Ammunition weapons require the attacker to spend one piece of ammunition per attack. Running out of ammunition mid-combat is a real mechanical state, not just flavor — once the quiver hits zero, the ranged weapon is effectively inert until resupplied.
Common scenarios
The Finesse property generates the most frequent rules questions at tables. A rogue with 18 Dexterity and 10 Strength using a rapier will add +4 to both attack and damage rolls. Swap to a shortsword (also Finesse) and the math is identical. Swap to a longsword (no Finesse), and the rogue is suddenly using +0 Strength, cutting accuracy and damage simultaneously — a swing of roughly 20% in expected hit rate against a typical Armor Class 15 target.
Two-Weapon Fighting creates another common pressure point. Without the feat, the off-hand attack does not add the ability modifier to damage (though it still adds a negative modifier if the modifier is negative). The DnD frequently asked questions page addresses this interaction directly, because it surprises players expecting the second attack to mirror the first.
Improvised weapons — a wine bottle, a chair leg, a torch — deal 1d4 damage by default under the Player's Handbook rules. The Dungeon Master may rule that an improvised weapon resembling an actual weapon functions as that weapon, which occasionally rewards creative players.
Decision boundaries
The greatsword-versus-greataxe comparison illustrates how the rules create genuine optimization questions. A greatsword deals 2d6 damage (average 7), while a greataxe deals 1d12 (average 6.5). Over 100 attacks, the greatsword produces a higher mean.
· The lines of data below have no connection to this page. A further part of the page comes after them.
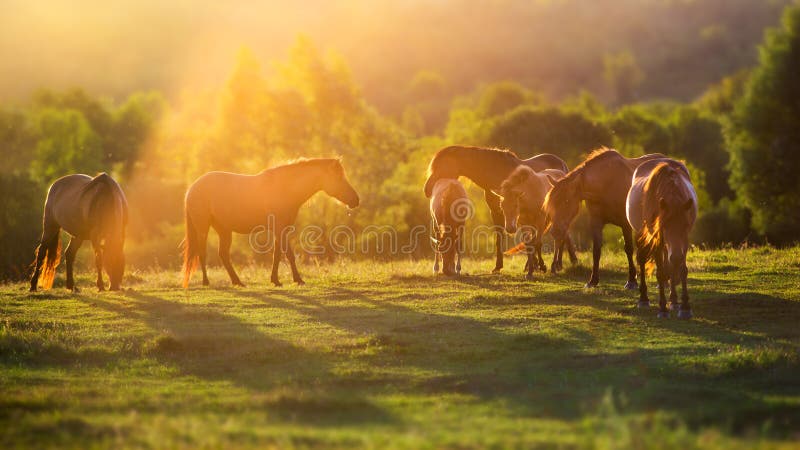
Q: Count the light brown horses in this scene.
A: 2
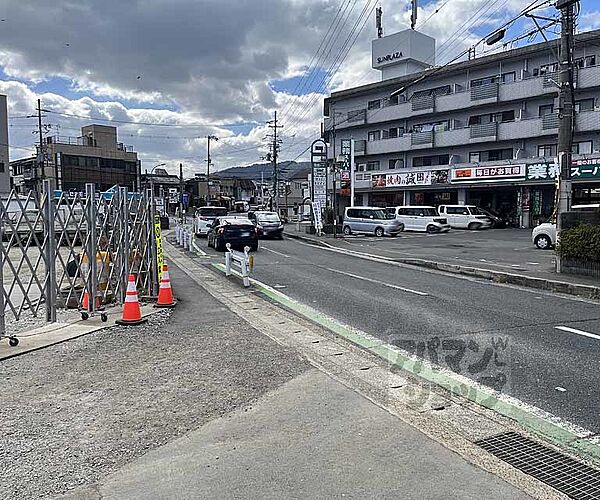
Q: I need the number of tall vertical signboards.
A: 2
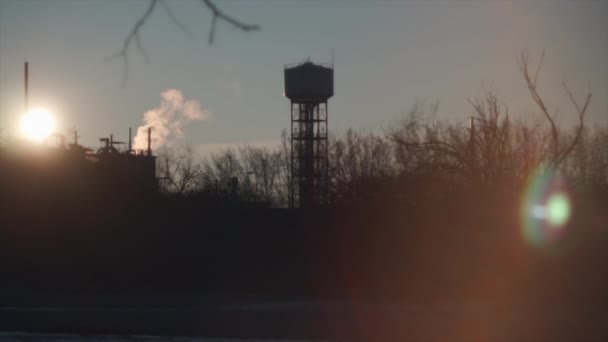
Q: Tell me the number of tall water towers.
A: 1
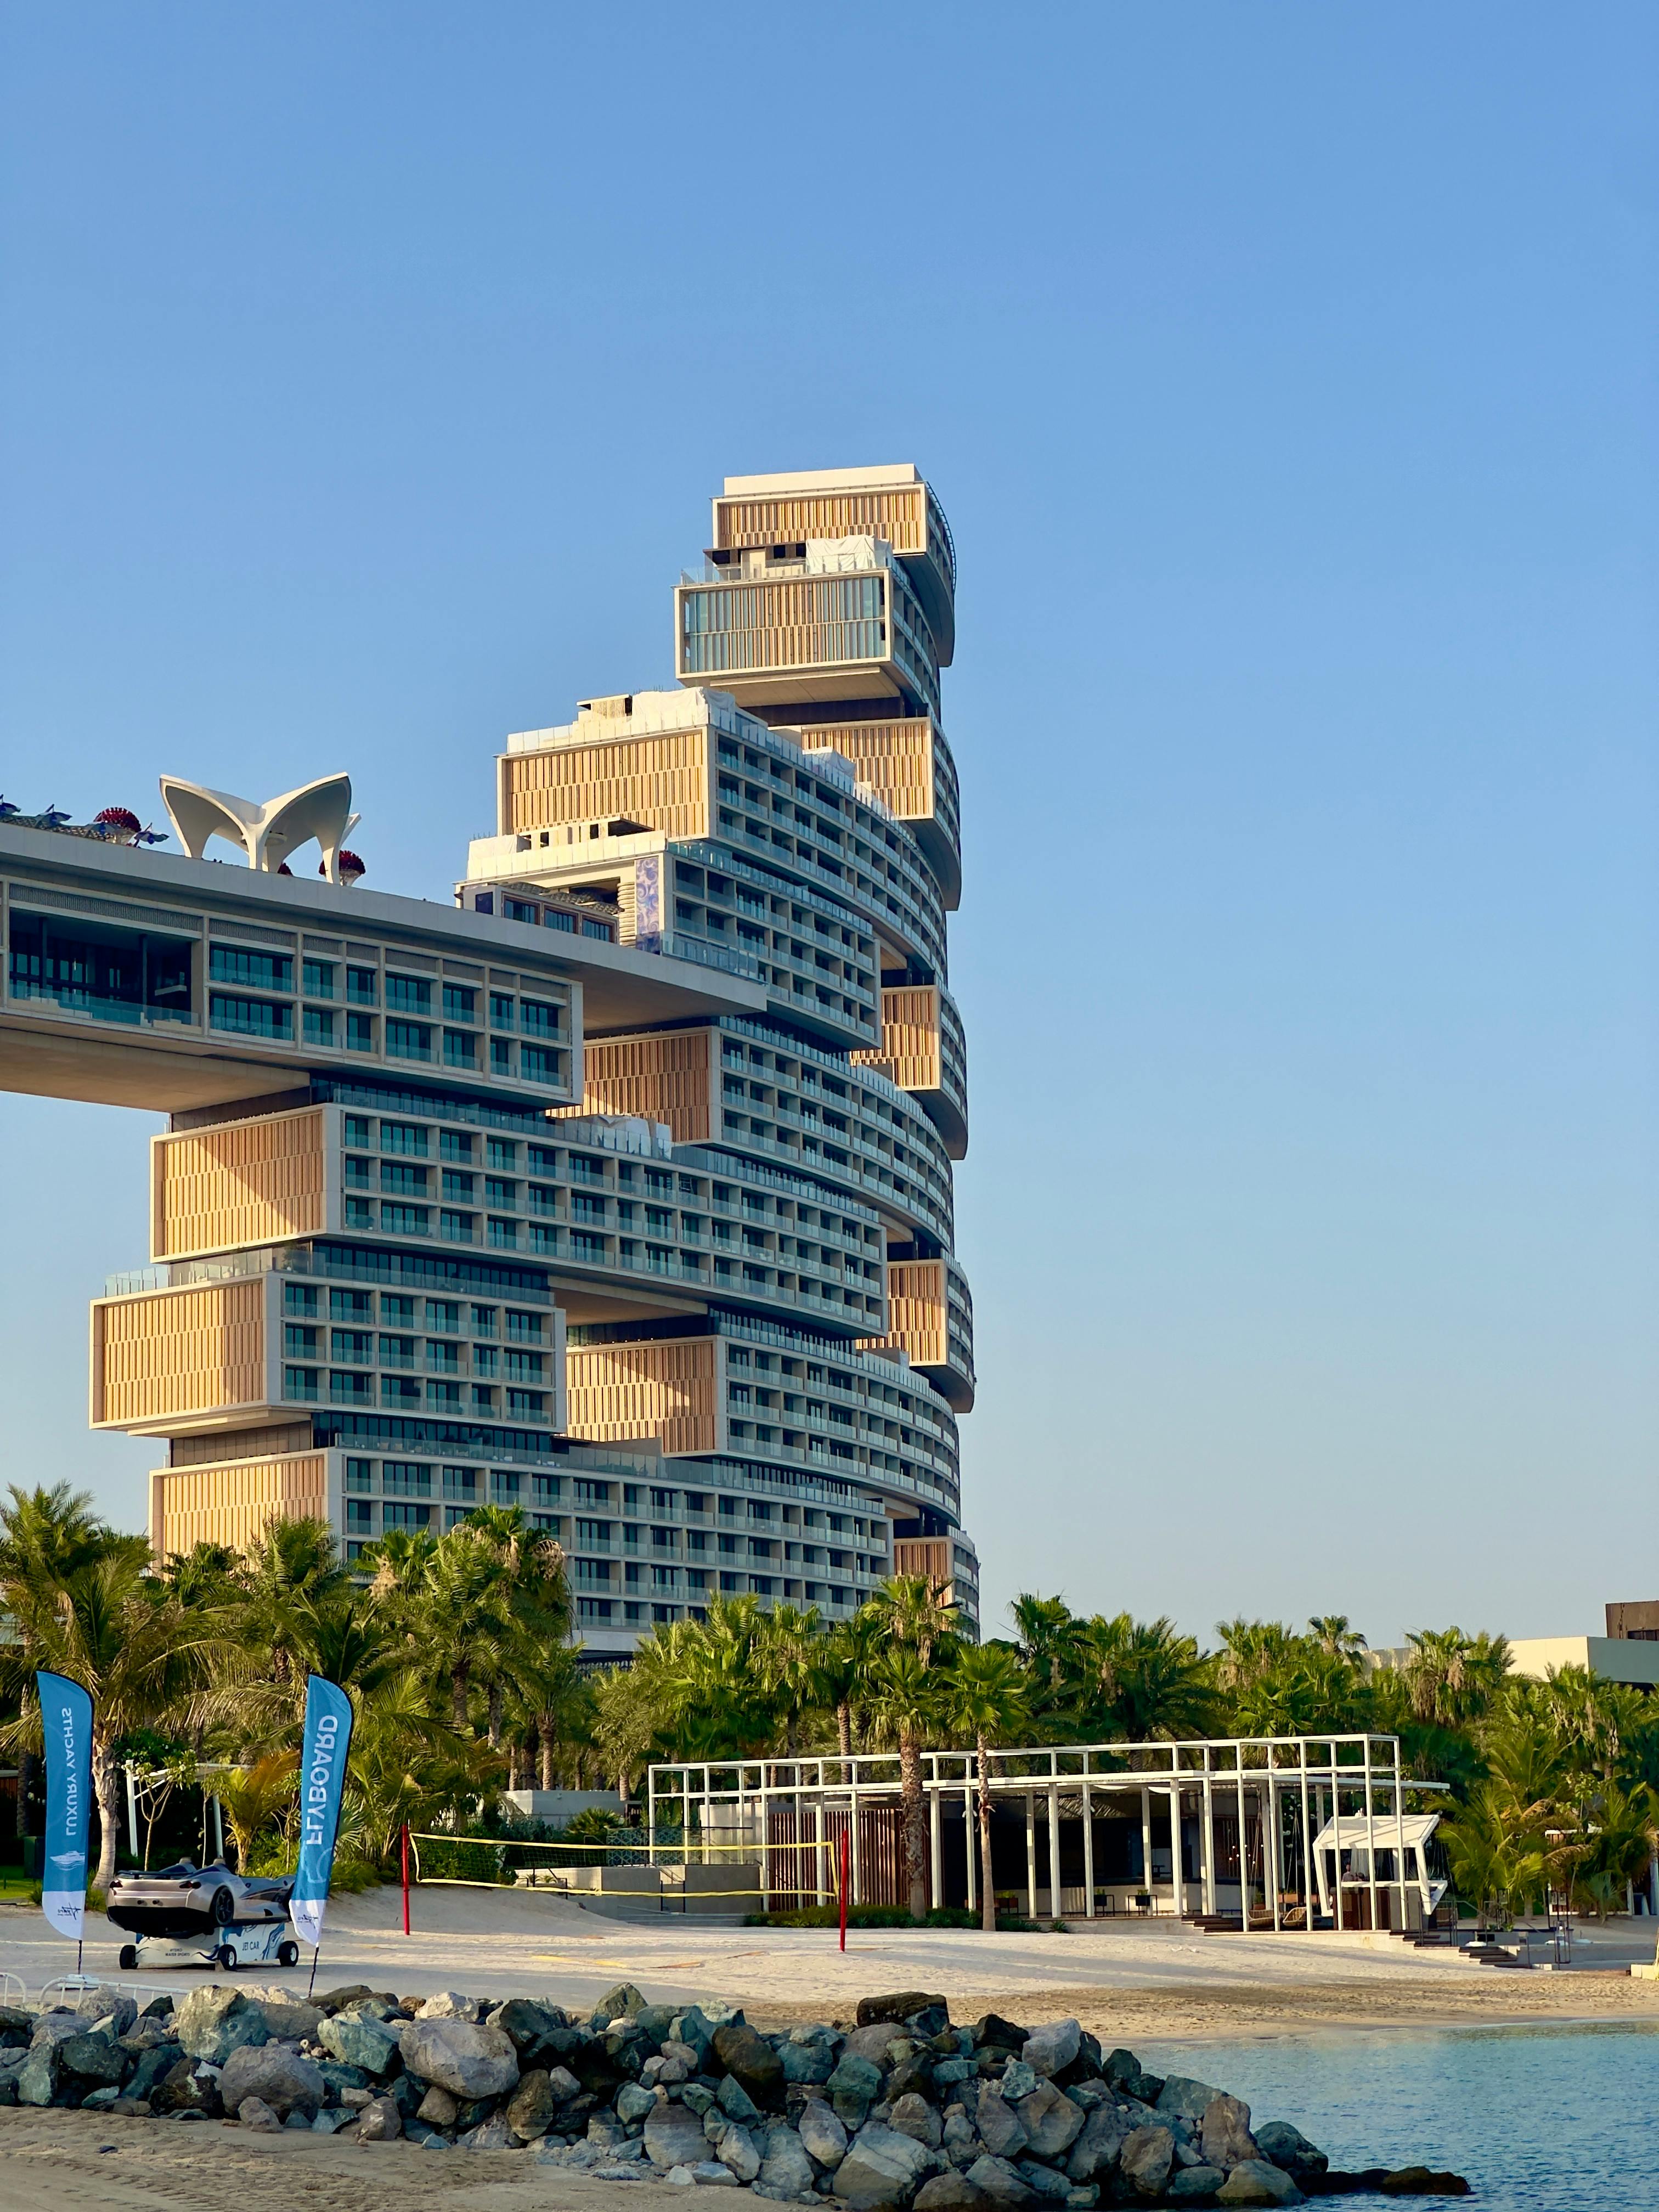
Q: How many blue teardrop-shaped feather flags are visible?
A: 2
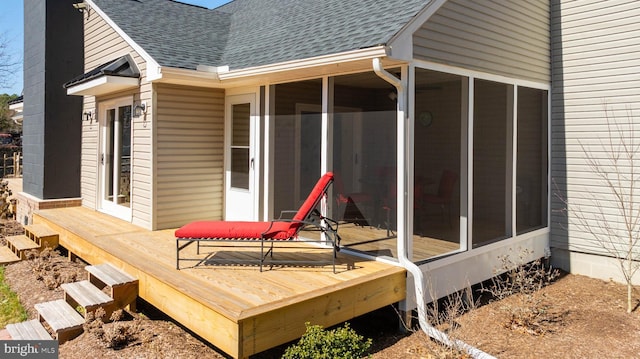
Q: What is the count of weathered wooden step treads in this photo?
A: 4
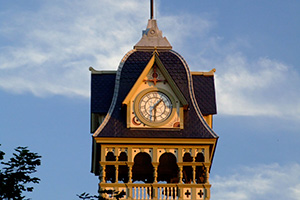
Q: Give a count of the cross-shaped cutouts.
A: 2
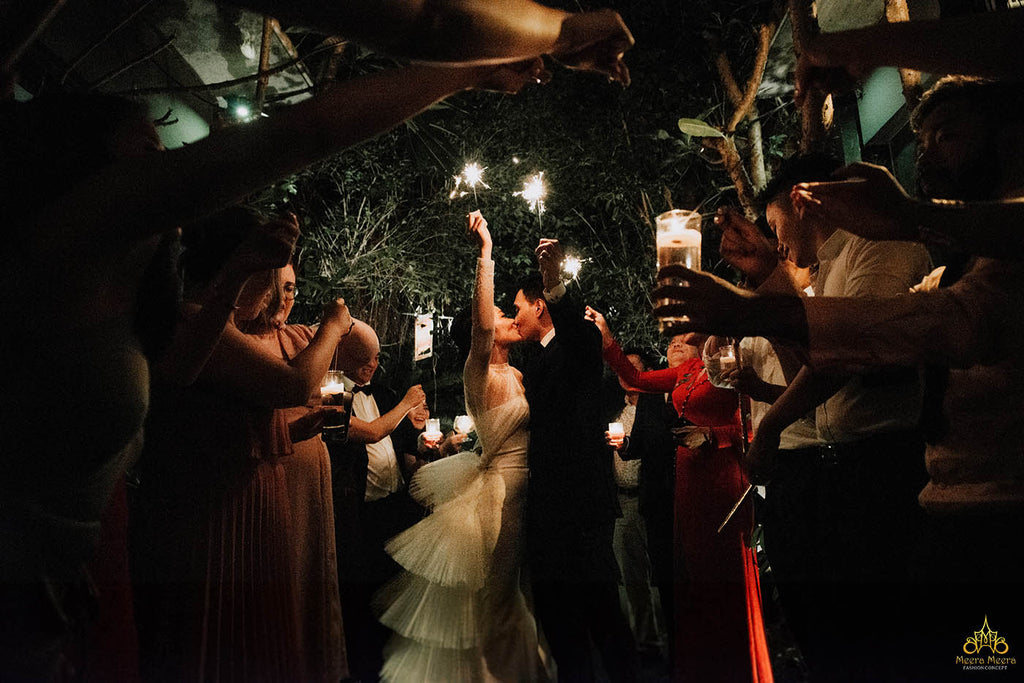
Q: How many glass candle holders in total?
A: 6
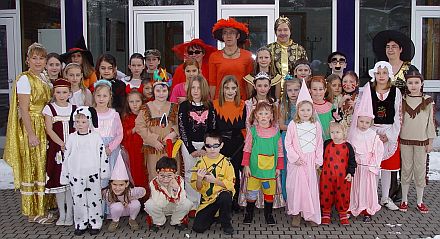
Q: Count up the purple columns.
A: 3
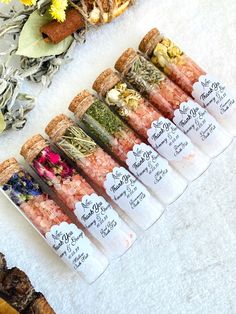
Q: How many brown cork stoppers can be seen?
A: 7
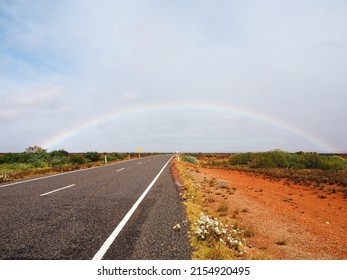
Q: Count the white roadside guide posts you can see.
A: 3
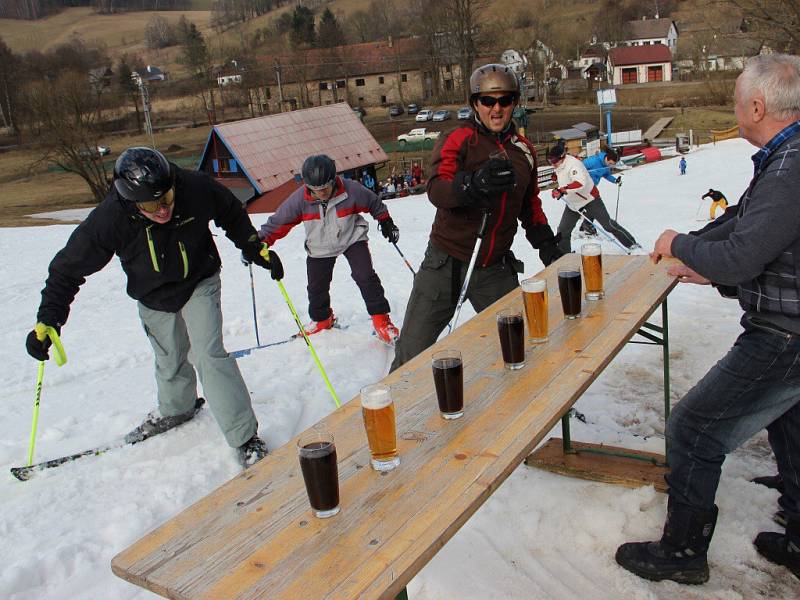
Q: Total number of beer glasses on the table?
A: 7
The greataxe, however, pairs better with the barbarian's Brutal Critical feature, which adds extra damage dice on a critical hit — a single d12 beats two d6s in that specific context because it adds one full die rather than one half-die.
The how it works breakdown of the core resolution system clarifies that proficiency bonus applies to weapon attack rolls only when the character is proficient with that weapon category. Using a martial weapon without proficiency means no proficiency bonus — a penalty that scales from +2 at level 1 to +6 at level 17.
Silvered weapons cost 100 gold pieces to create and bypass damage resistance for creatures such as werewolves and certain devils. That cost-to-benefit ratio matters in campaigns where supernatural enemies appear consistently. The rules do not automatically make magical weapons silver — a +1 sword and a silvered sword solve different problems.
The ammunition economy for ranged weapons includes one detail that saves resources: after a battle, half of all expended ammunition can be recovered, assuming the attacker takes time to search the area. That recovery rule is in the Player's Handbook and applies to arrows, bolts, and similar projectiles — but not to thrown weapons that shatter on impact, which is a Dungeon Master call based on fiction.